Understanding Your Risk: How Huntington’s Disease is Inherited

Huntington's disease (HD) is a rare, inherited brain disorder that gradually affects a person's movements, thinking ability, and behavior. Receiving an HD diagnosis, or having a family member affected by it, can bring many questions, especially about the risk for other family members. Understanding how HD is passed down through families is a crucial step for those living with or at risk of the disease.

This article aims to explain the genetic basis of Huntington's disease, how it is inherited, and what this means for families.

What Causes Huntington's Disease?

Huntington's disease is caused by a change, or mutation, in a single gene called the huntingtin gene (HTT). This gene is responsible for making a protein necessary for nerve cells (neurons) in the brain.

Within the HTT gene, there is a section where a specific DNA sequence, called CAG, is repeated many times.

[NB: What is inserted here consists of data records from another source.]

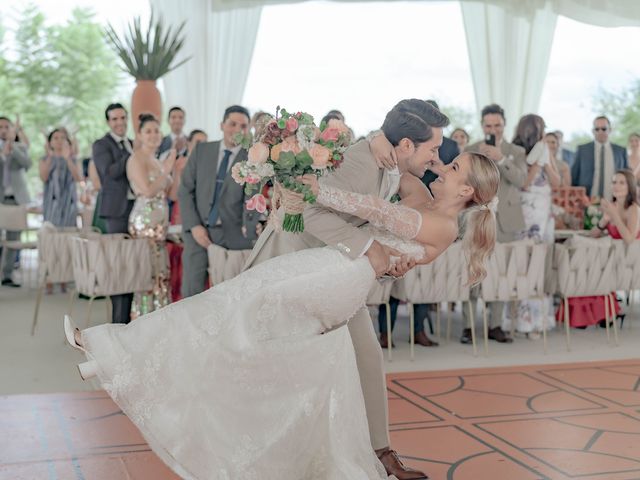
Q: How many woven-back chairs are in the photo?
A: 8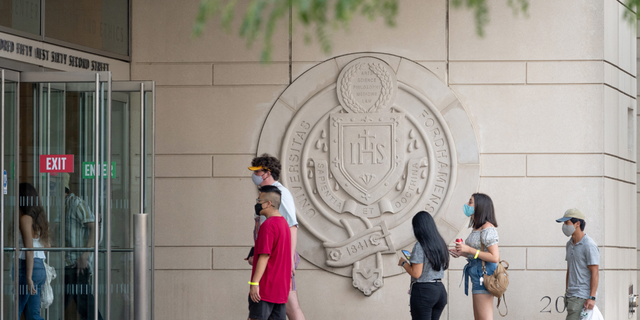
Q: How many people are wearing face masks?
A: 4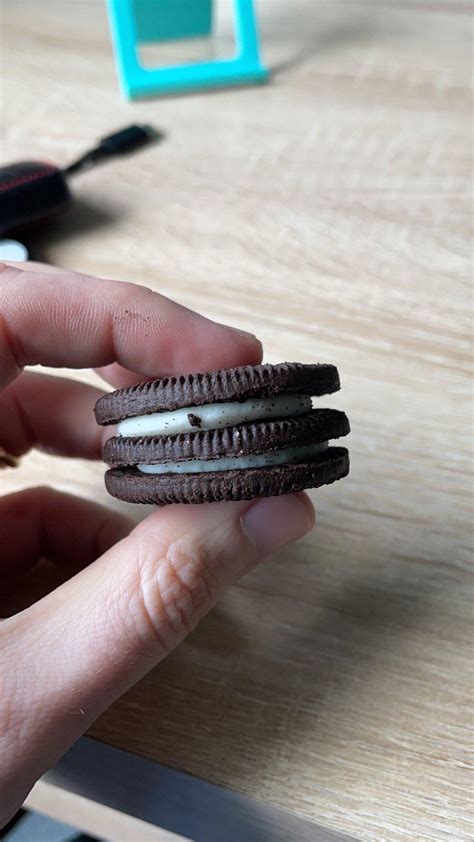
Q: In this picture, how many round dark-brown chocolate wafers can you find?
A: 3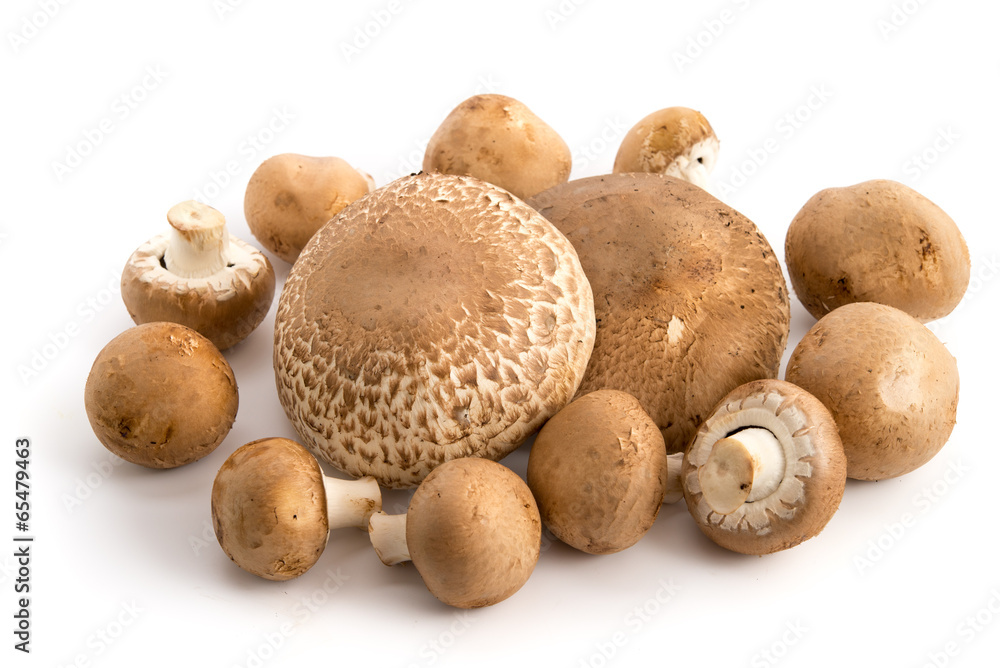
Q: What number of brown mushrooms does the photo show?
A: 13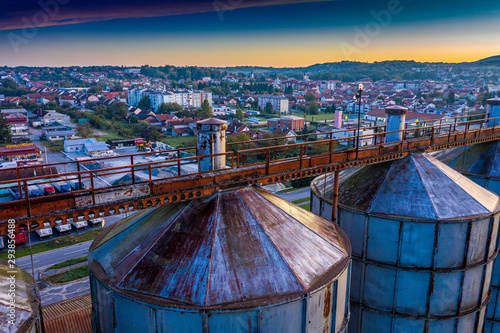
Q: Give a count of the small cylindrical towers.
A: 3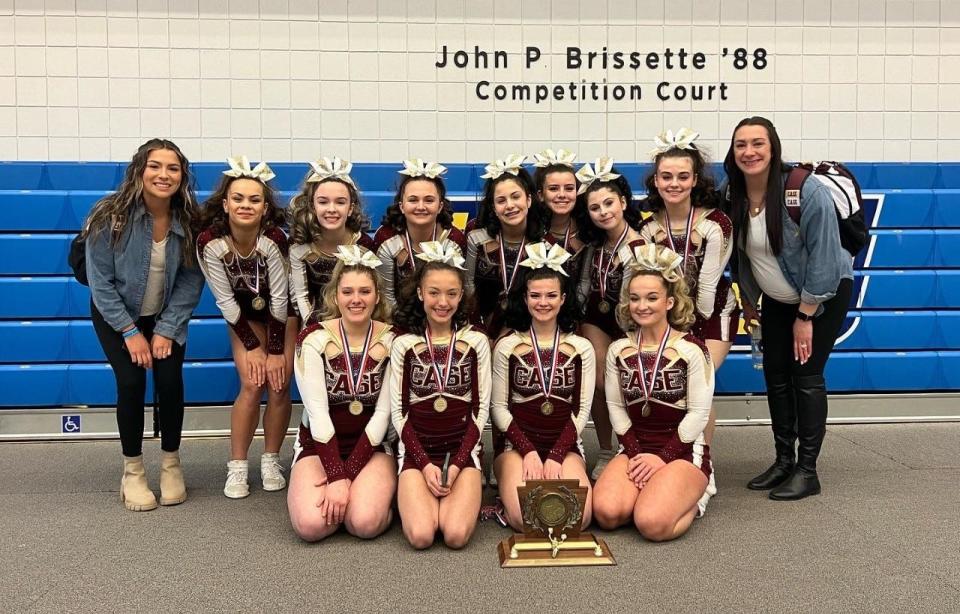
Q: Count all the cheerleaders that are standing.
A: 7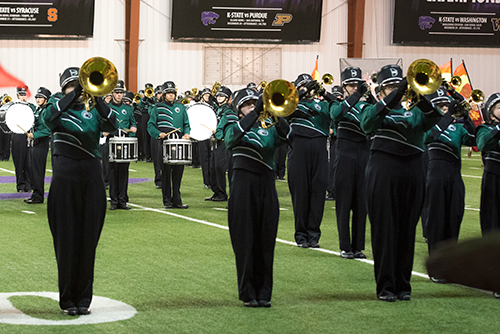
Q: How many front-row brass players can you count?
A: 3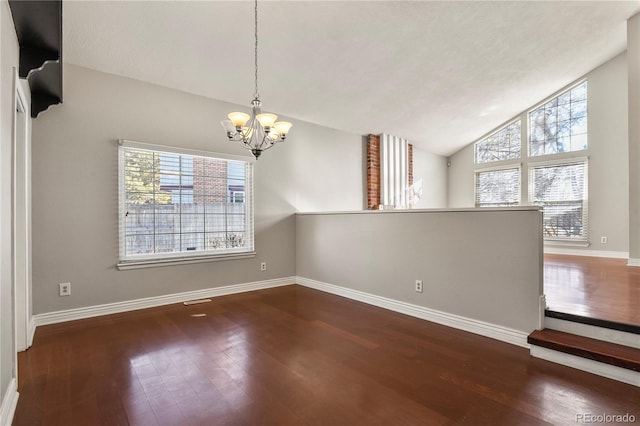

In most people, the CAG sequence is repeated a relatively small number of times. However, in people with Huntington's disease, this CAG repeat is significantly longer than usual. This expanded CAG repeat leads to the production of an abnormal huntingtin protein that doesn't function correctly and is toxic to certain brain cells, particularly in areas like the striatum (Raymund A C Roos, 2010; P McColgan & S J Tabrizi, 2018).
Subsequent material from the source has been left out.